### WORK ORDER
Return all the data verbatim but without images.

### RECORDS SHOWN

__________________________________________________

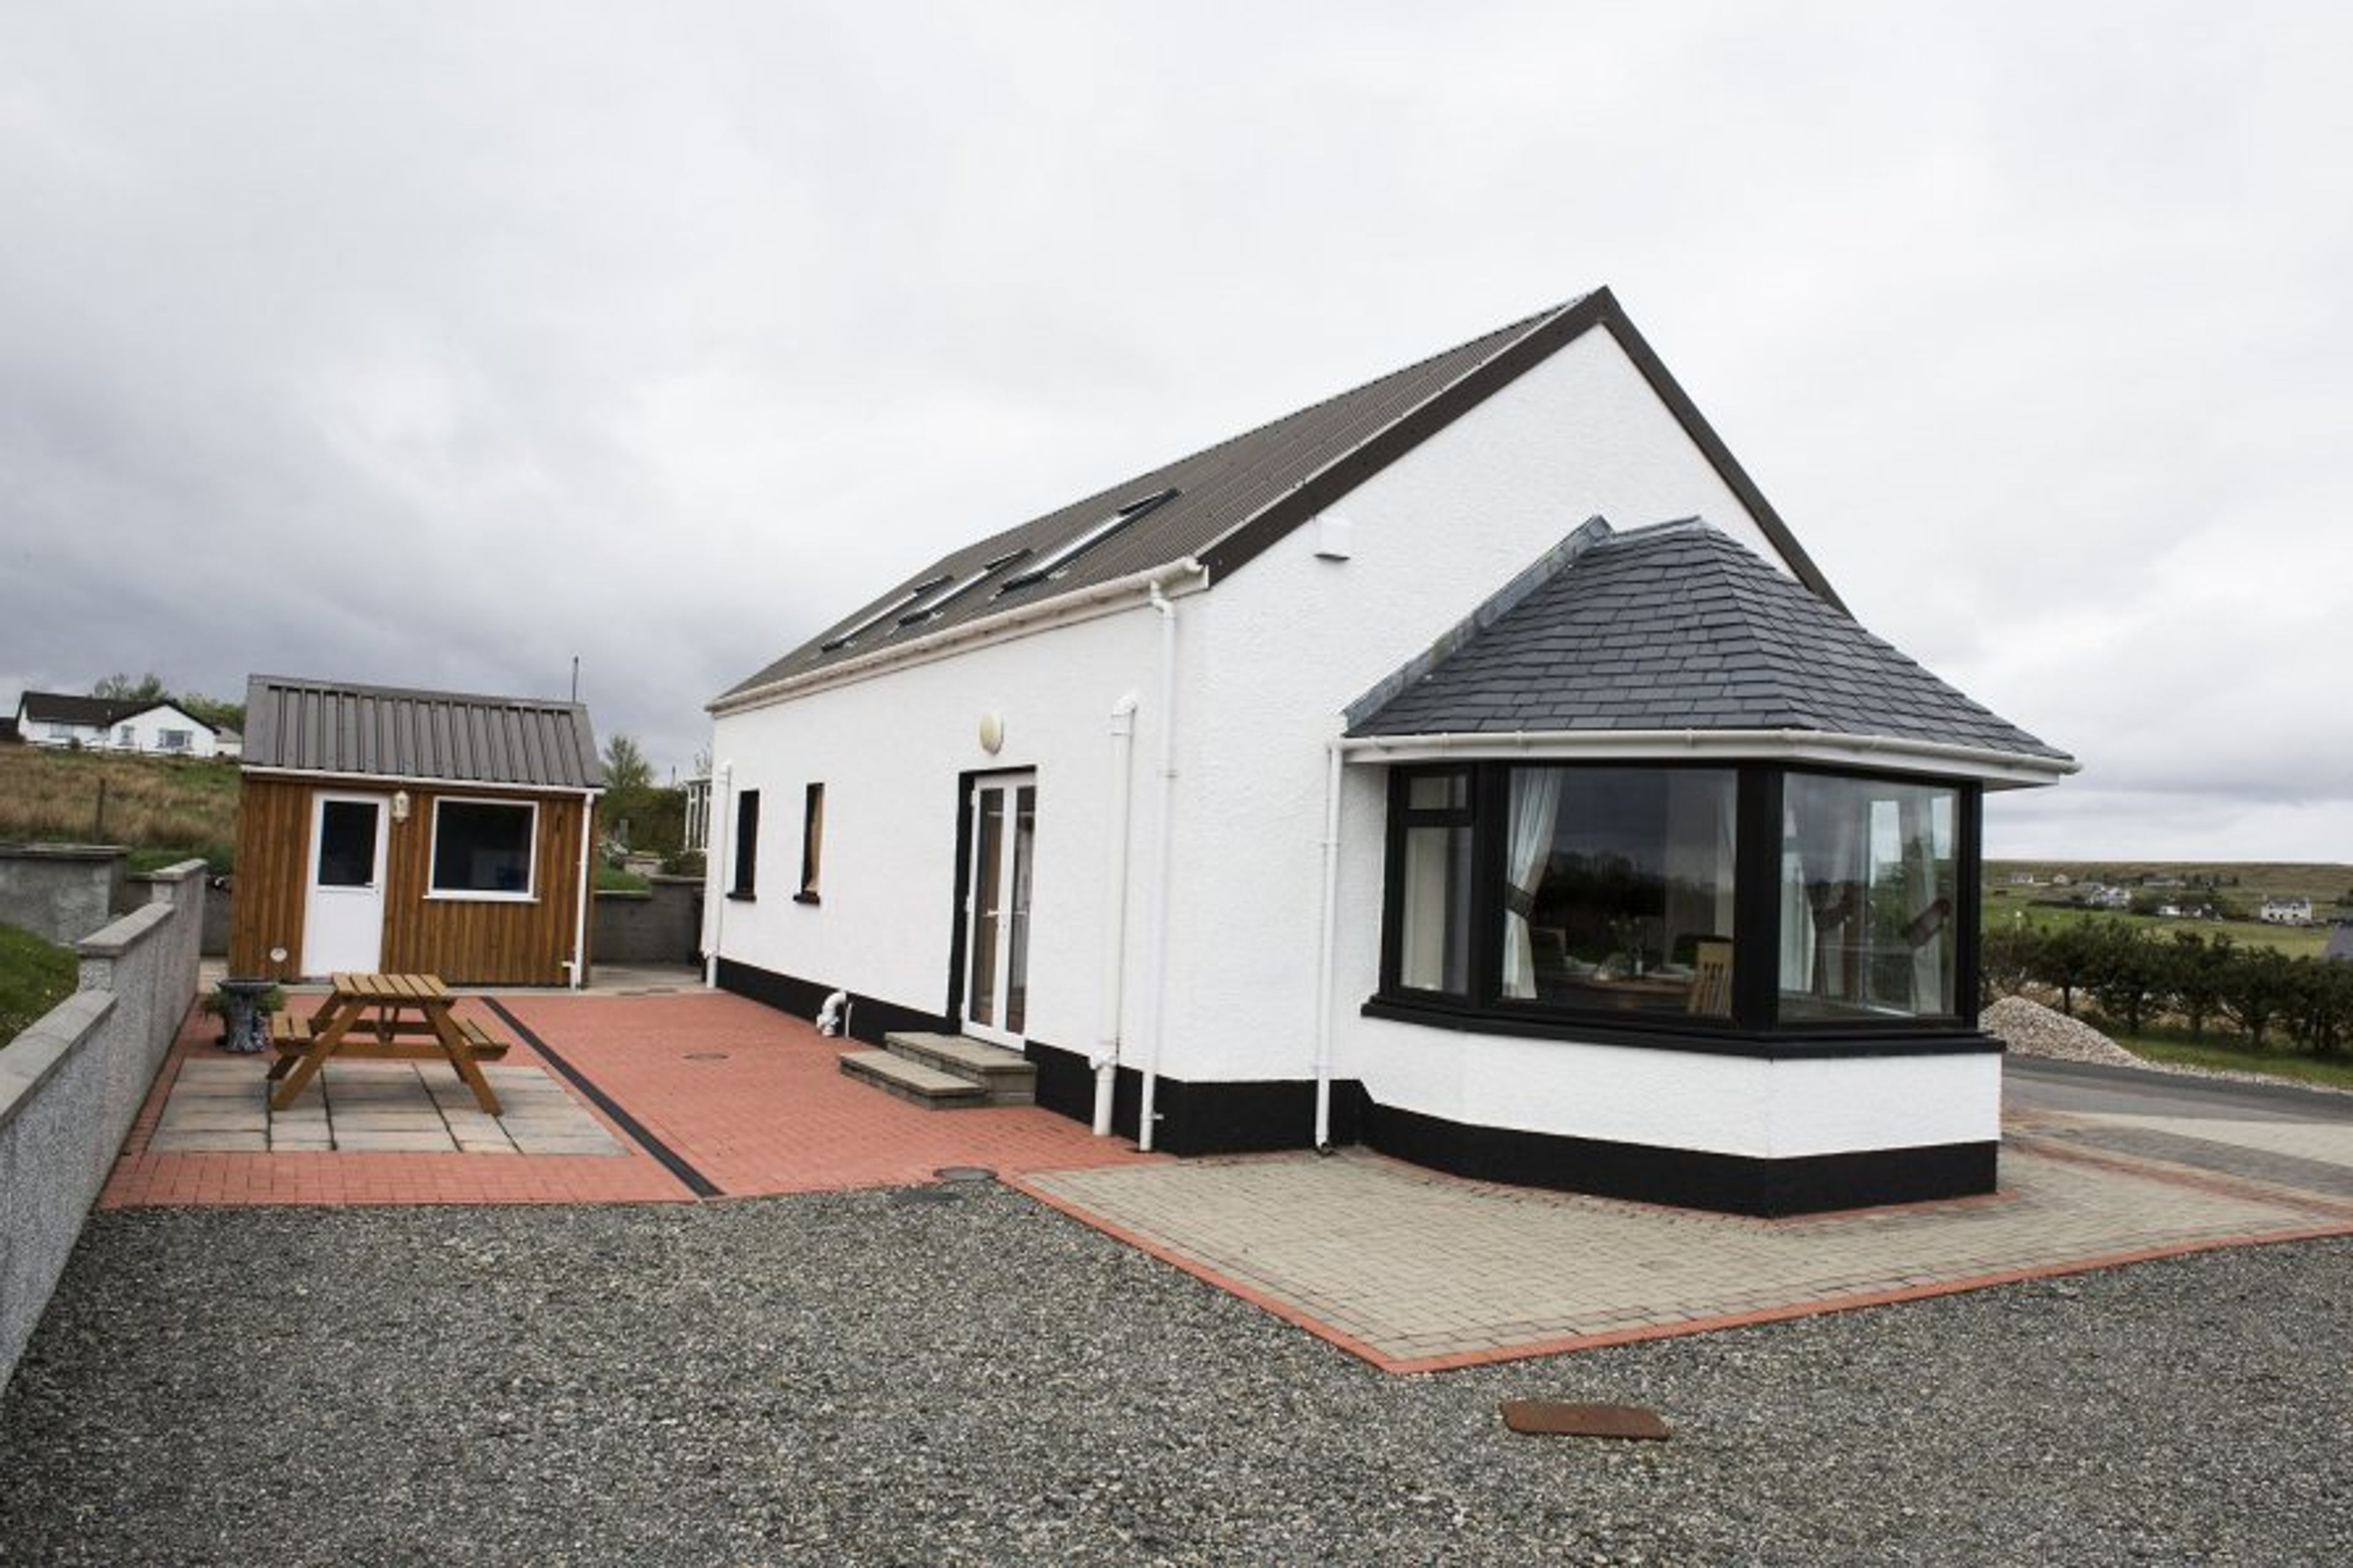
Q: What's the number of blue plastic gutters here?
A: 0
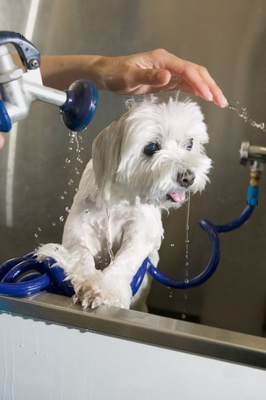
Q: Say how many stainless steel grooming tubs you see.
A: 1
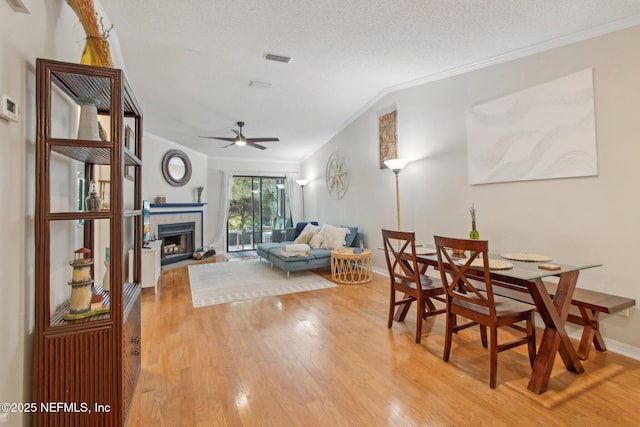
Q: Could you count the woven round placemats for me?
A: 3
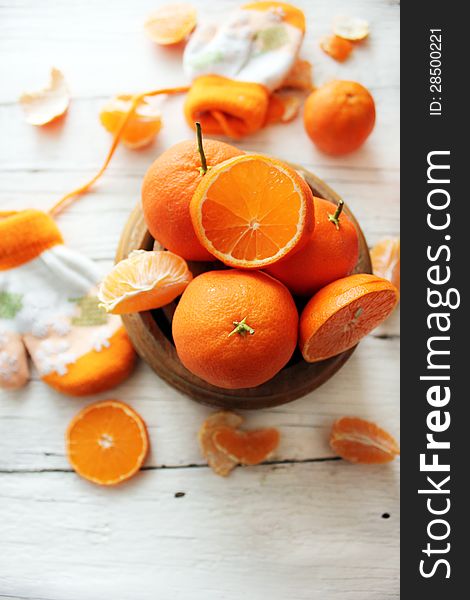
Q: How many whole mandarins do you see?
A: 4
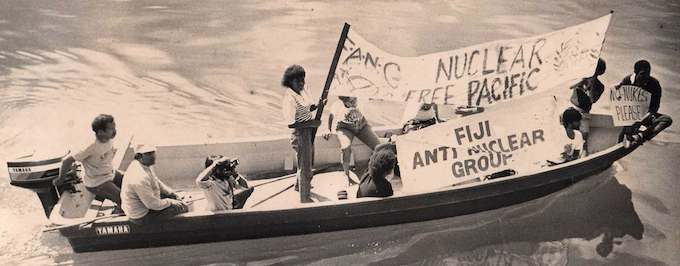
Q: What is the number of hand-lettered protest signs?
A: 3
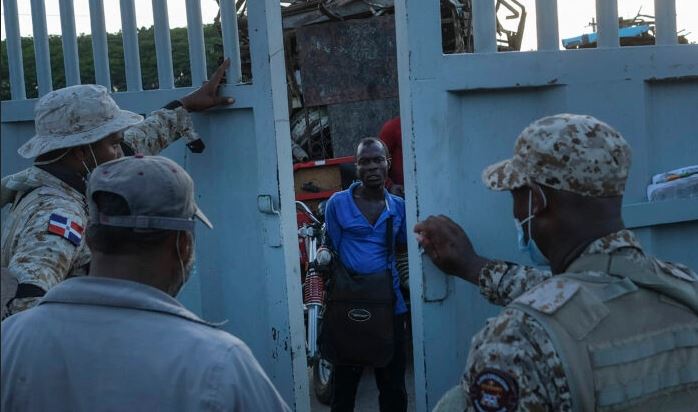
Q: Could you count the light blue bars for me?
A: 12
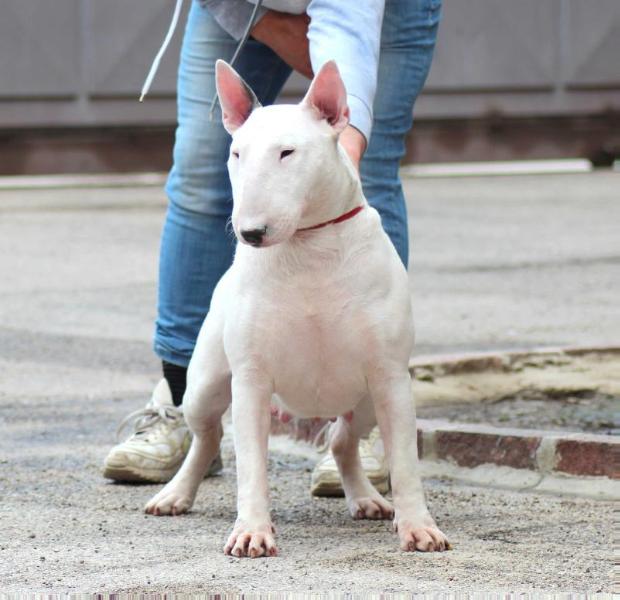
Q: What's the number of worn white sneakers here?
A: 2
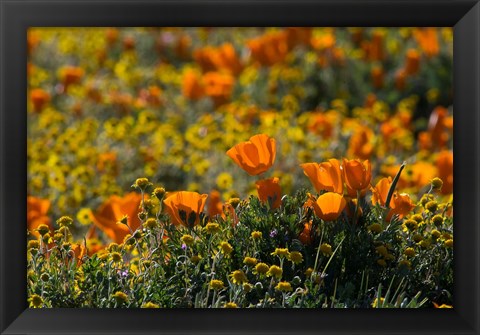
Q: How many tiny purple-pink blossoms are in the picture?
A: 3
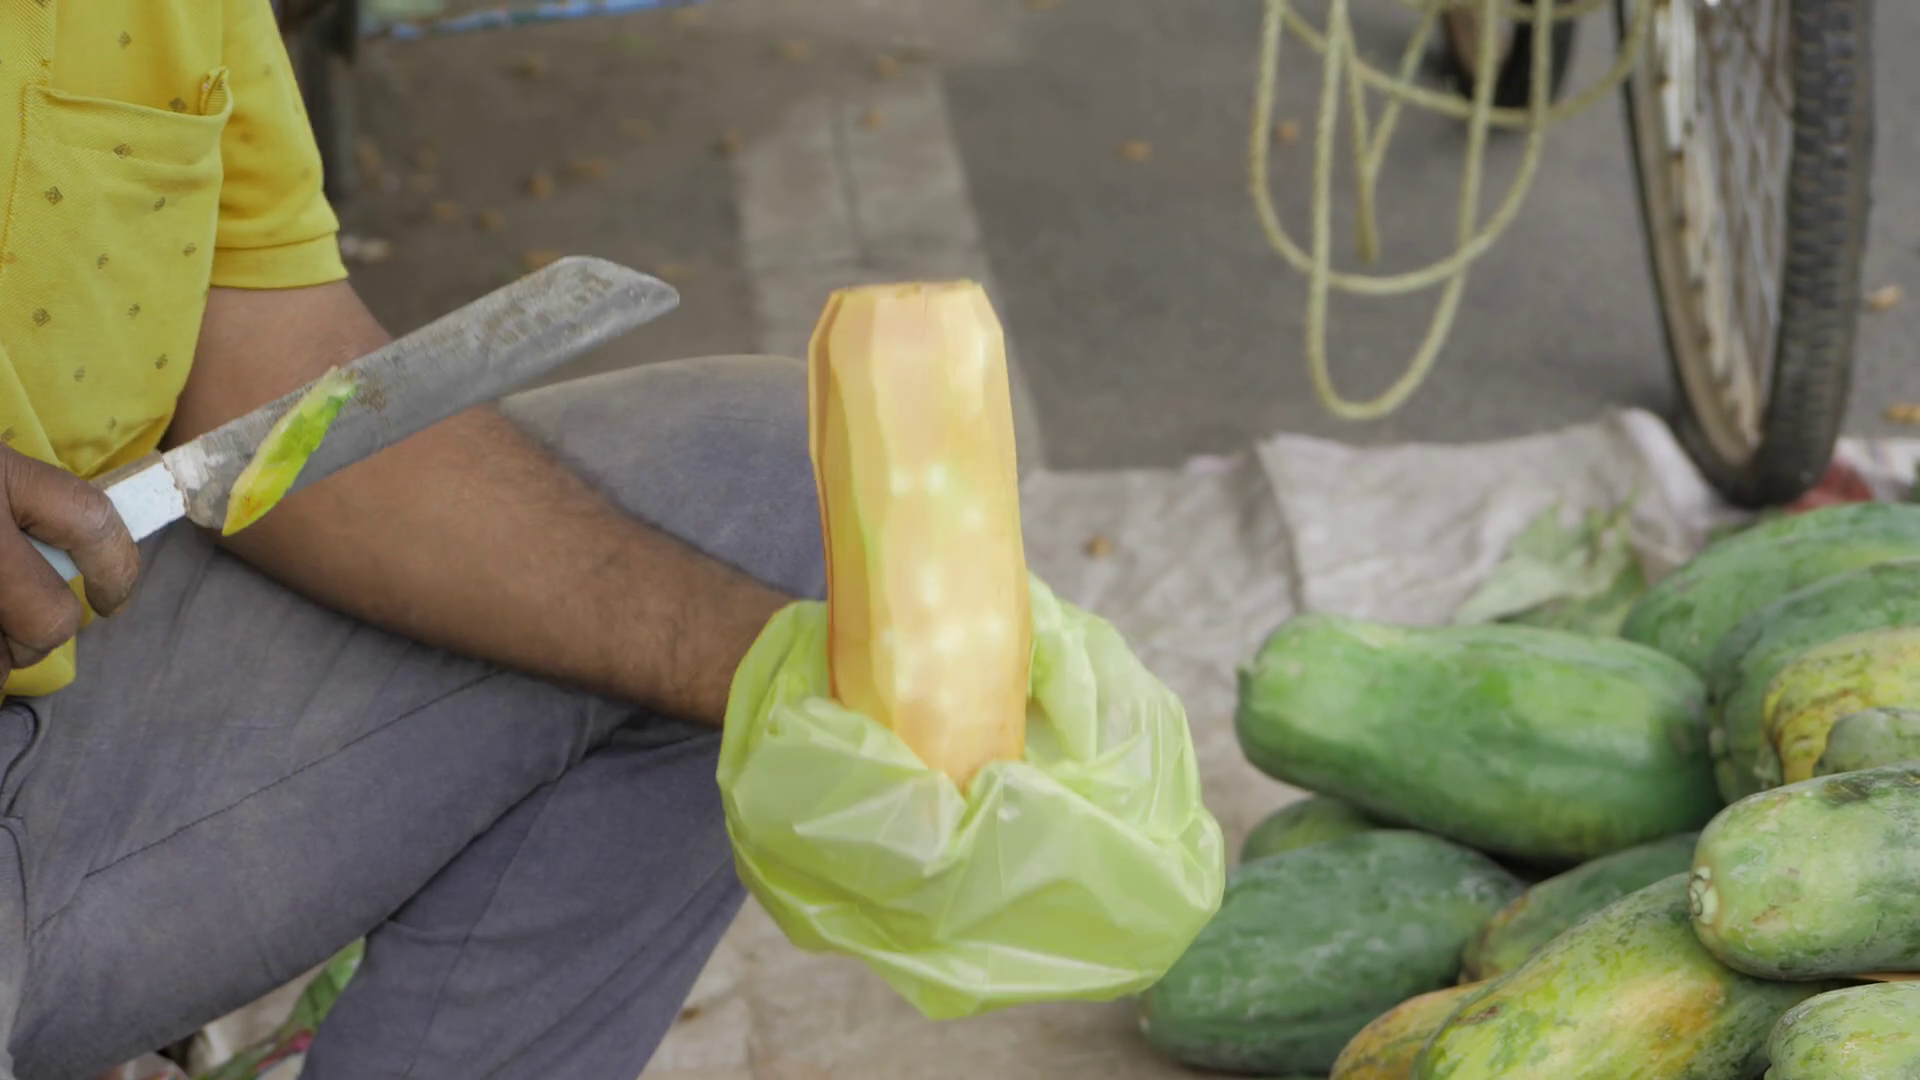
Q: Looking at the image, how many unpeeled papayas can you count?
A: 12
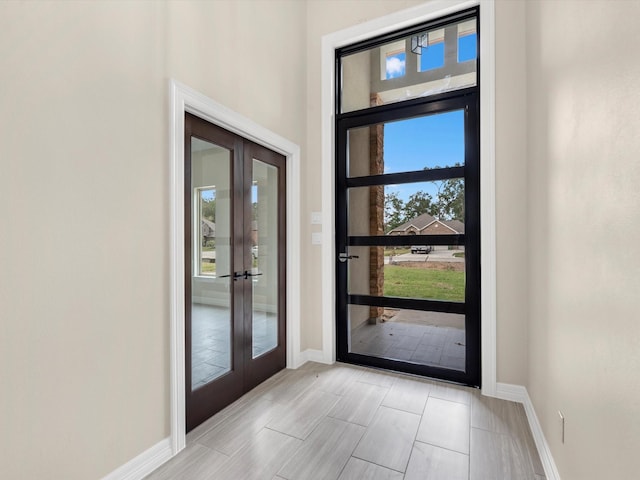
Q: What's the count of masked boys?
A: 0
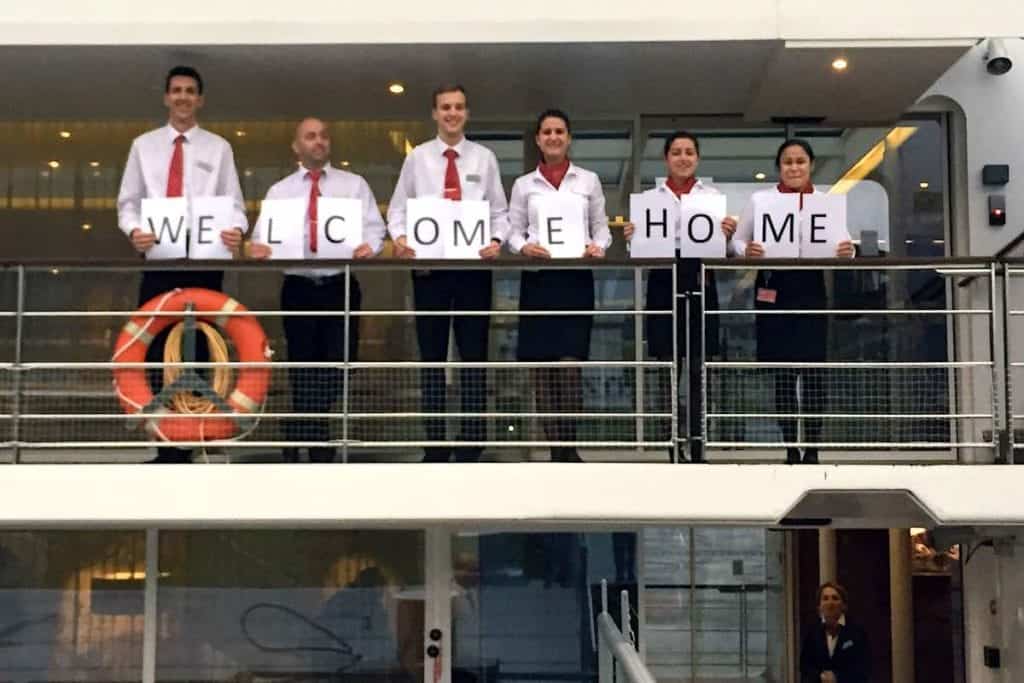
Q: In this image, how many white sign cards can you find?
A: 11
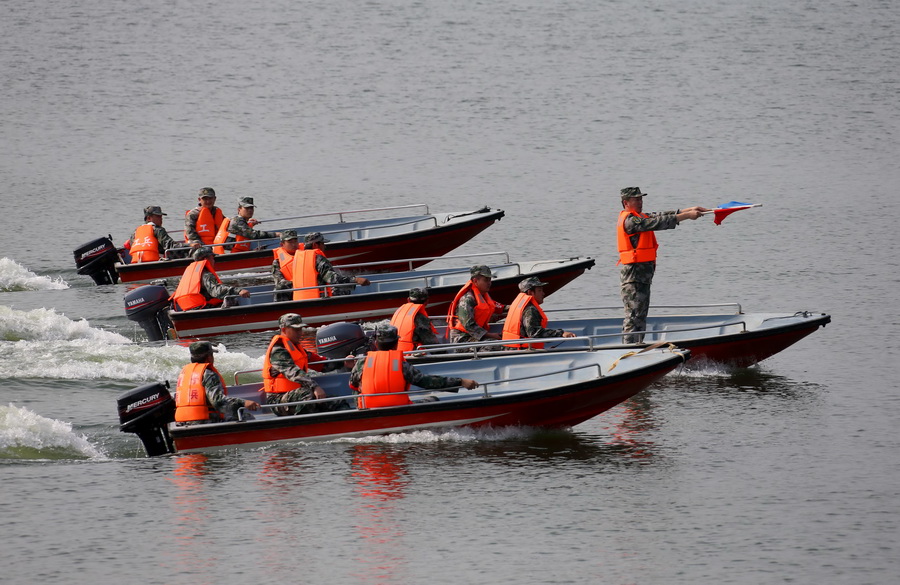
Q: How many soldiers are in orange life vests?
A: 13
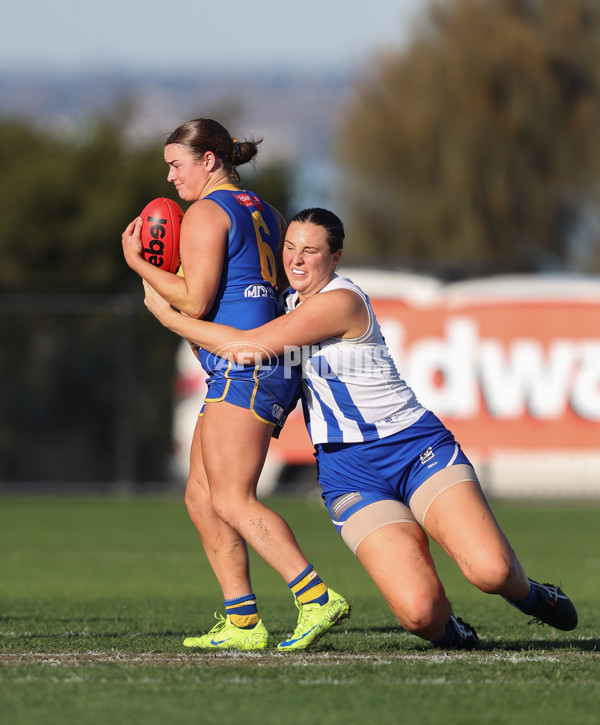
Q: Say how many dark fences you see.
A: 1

__________________________________________________

### OUTPUT
Q: What's the number of blue plastic gutters here?
A: 0
Q: Say how many stainless steel grooming tubs you see.
A: 1
Q: Could you count the woven round placemats for me?
A: 3
Q: How many whole mandarins do you see?
A: 4
Q: What is the number of hand-lettered protest signs?
A: 3
Q: Could you count the light blue bars for me?
A: 12
Q: What's the number of worn white sneakers here?
A: 2
Q: How many tiny purple-pink blossoms are in the picture?
A: 3
Q: Looking at the image, how many unpeeled papayas can you count?
A: 12
Q: What's the count of masked boys?
A: 0
Q: In this image, how many white sign cards can you find?
A: 11
Q: How many soldiers are in orange life vests?
A: 13
Q: Say how many dark fences you see.
A: 1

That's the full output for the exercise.